One of the primary goal of the World Health
Organization (WHO) is to rid the world of polio. Some fear that the
time to eradicate the disease may be now--or never. When
WHO first declared war on
polio, forming the Polio Eradication Initiative with partners
Rotary International, the Centers for Disease Control and Prevention, and
UNICEF (the United Nations Children's Fund) in 1988, there were
approximately 350,000 cases of polio in 125 countries on five
continents. After an international investment of U.S.$3 billion and the
combined efforts of 20 million volunteers in more than 200 countries,
just under 700 new cases were reported in 2003, and polio remains
endemic in only 6 countries. Yet ultimate victory is at risk.
Polio begins as an intestinal
virus. Its usual victims are young children living in unhygienic
surroundings, drinking contaminated water. Not everyone who ingests the
virus becomes seriously ill; in fact, most have relatively minor
flu-like symptoms or none at all. Only the unlucky ones become paralyzed and, in some cases, die.
The original goal of the Polio Eradication
Initiative was to wipe out polio worldwide by the year 2000--a goal that
proved overly ambitious for several reasons. Polio is not easy to
diagnose; many who have it display few signs of illness yet remain
contagious for several weeks after all symptoms are gone, and the virus
itself can live outside the human body for up to 60 days. By the time
one case of polio is confirmed, a multitude of others may be incubating,
so that a large number of children over a wide geographic area must be
vaccinated in response to a single confirmed case. In addition one
vaccination may not be sufficiently prophylactic; a child with an intestinal upset may pass the
vaccine through his or her system too quickly for it to be effective. Therefore, repeat vaccinations of all children are necessary.
The cornerstones of the eradication initiative have
been national immunization days, during which all young children in a
target country are vaccinated whether or not they have been vaccinated
before, and immediate response to actual outbreaks, targeting all
children under the age of five in the surrounding area for immunization.
WHO provides the expertise, UNICEF provides the vaccine, Rotary
International provides local advertising and support, and government
health officials arrange for the necessary thousands of trained
vaccinators. In a representative response to a reported case in
Karnataka,
India, 4 million children in 13 districts were vaccinated in three days.
At the start of 2007, polio remained endemic only in India,
Pakistan,
Afghanistan, and
Nigeria, with Nigeria representing over 70% of the total number of
cases reported worldwide in 2006. The spread of the disease to areas
that have reported no cases of infection in recent years is a major
concern, because many countries that had eliminated the disease ended
their routine immunization programs in order to redirect their limited
financial resources to more critical health concerns. Hence the urgency
in WHO's push to wipe out the disease once and for all.
The high incidence of polio outbreaks in Nigeria
has been traced to the northern state of Kano. Muslim leaders in the
area opposed the immunization, in the belief that the vaccine contained
hormones that would sterilize the area's female population. As this
erroneous information circulated, some parents refused to have their
children immunized, and the incidence of new polio cases multiplied. The
Nigerian government, however, has confirmed its trust in the purity of
the UNICEF-provided vaccine and has publicly reasserted its commitment
to the eradication of polio through immunization campaigns. Now it must
convince Kano's state and local governments to support that commitment.
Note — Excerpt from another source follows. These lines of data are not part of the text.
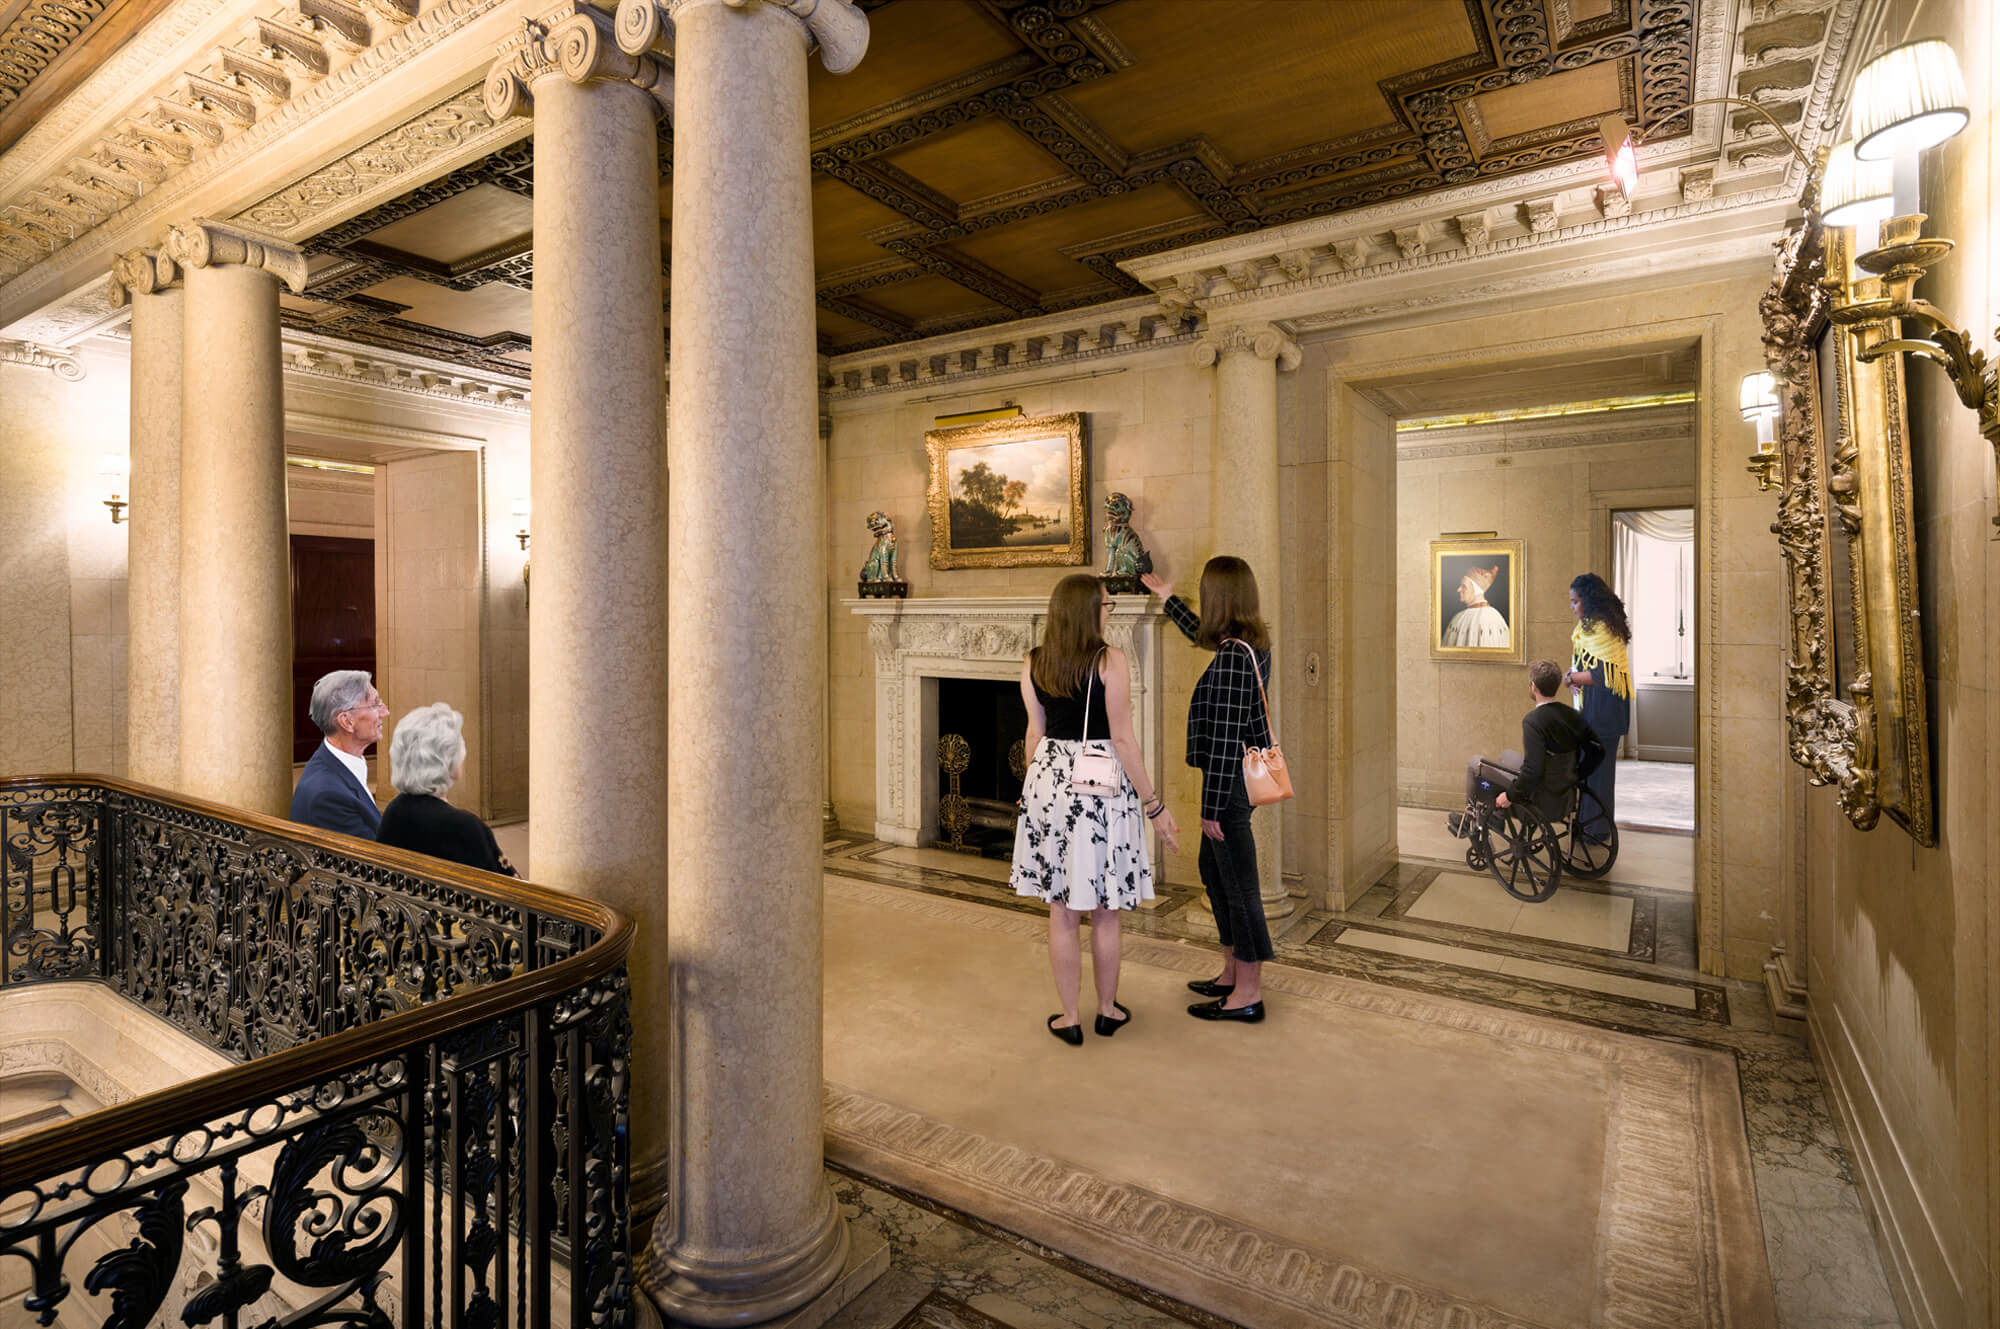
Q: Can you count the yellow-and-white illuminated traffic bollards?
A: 0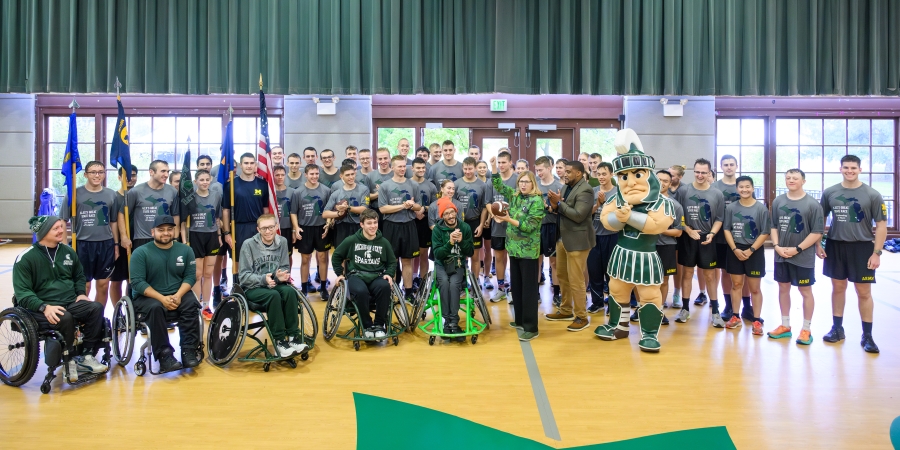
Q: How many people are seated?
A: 5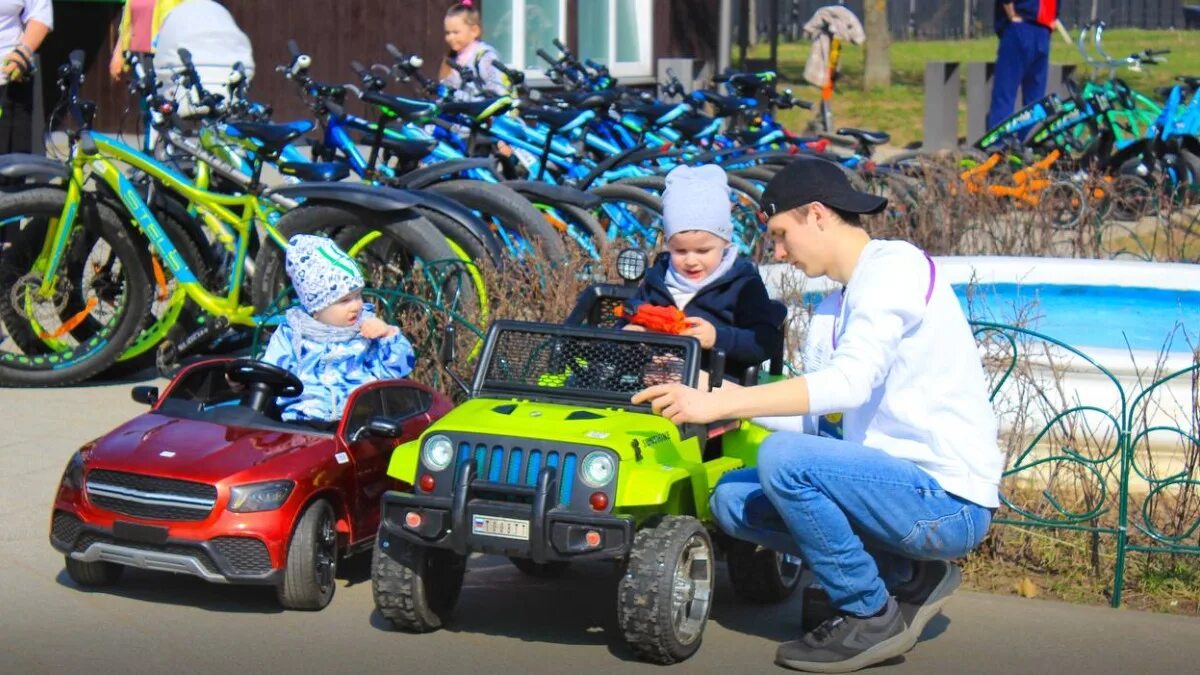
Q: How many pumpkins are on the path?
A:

The final phase of polio eradication consists of
three steps: containment of the remaining chains of polio transmission,
certification by independent experts of transmission interruption region
by region (and ultimately, worldwide), and development of
postcertification policies (determining if there is the need for
continuing immunization). Realization of WHO's goal will require the
dedicated efforts of government officials in the nations where polio
remains endemic and continuing financial help from wealthy nations,
several of which have already pledged their assistance. The complete
eradication of polio will save millions of children from a devastating
disease and will also demonstrate the miracles attainable through global
cooperation. The legacy of the world's largest health initiative will
include valuable lessons in the fight against other vaccine-preventable
diseases, and its success will provide confidence that other, even
larger, battles can be won in the 21st century.